Prioritising: To make lists - putting the most important ones at the top and working through the list while still pacing etc.

Setting Realistic Goals: As I plan my days I set goals and things to do. I have learnt to make them more realistic to my capabilities so I can achieve them and feel good. Breaking down the bigger jobs into smaller steps. Yes, it does take me longer to get things done BUT they do get done without causing major flare-ups.

I learnt to accept myself as I am now and not dwell on what I used to be able to do in the past. I rediscovered myself. What I liked or enjoyed. My Self-Esteem grew slowly.

I now lead a full and happy life. I potter in the garden, go to a craft group, go to the movies, restaurants. I manage to do most of the housework and prepare meals and while I am not pain free and still get pretty stiff and sore at times during the day, I am planning (very carefully) an overseas trip, thinking about returning to part time work and setting long term goals. I feel great and happy to be alive.

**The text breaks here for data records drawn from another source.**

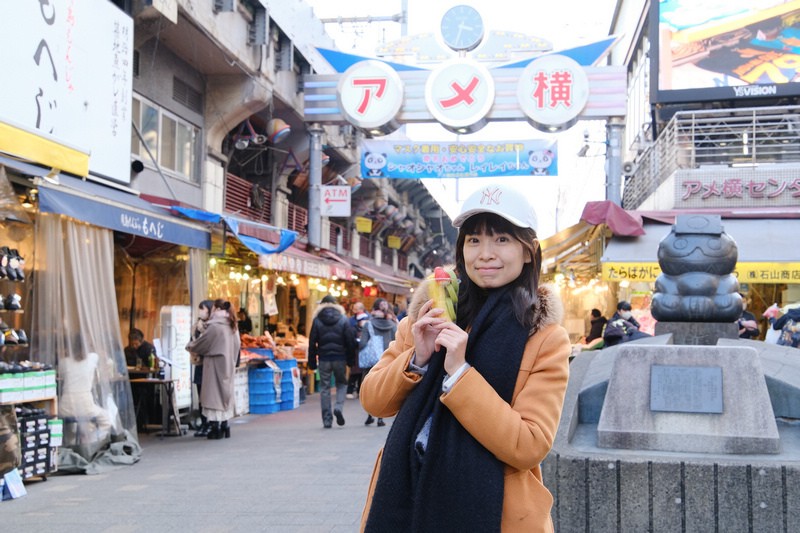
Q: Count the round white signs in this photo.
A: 3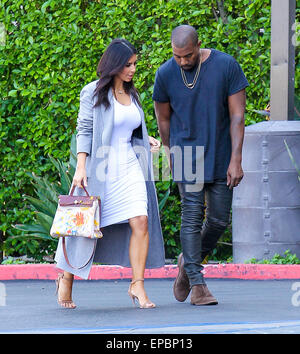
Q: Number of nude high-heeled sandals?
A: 2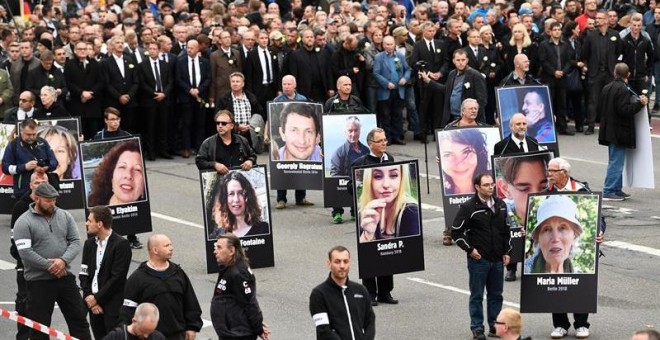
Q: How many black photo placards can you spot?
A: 11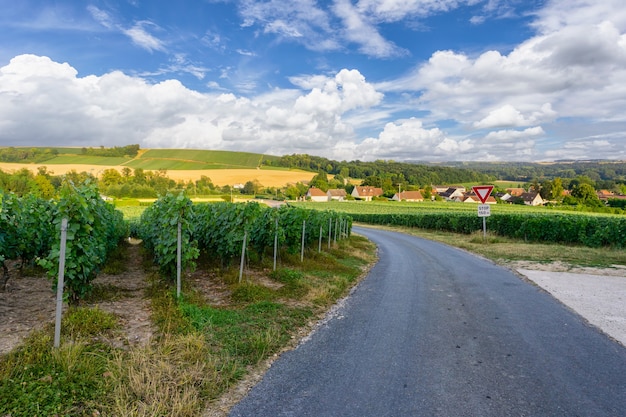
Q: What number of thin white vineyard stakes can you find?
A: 11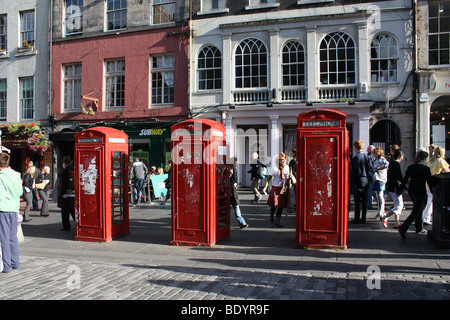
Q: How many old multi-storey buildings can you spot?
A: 4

I am confidant that I can achieve any thing I want to now, as long as I put myself first - and remember to bring all the above factors into the equation.

For any other sufferers out there - YOU can have a life with FMS. It takes time and effort especially at the start. But once you decide that you want to be in control and not have FMS control you - you are on your way. There are many steps you will take along the way and you can only take one at a time, but you will get there and the rewards are great.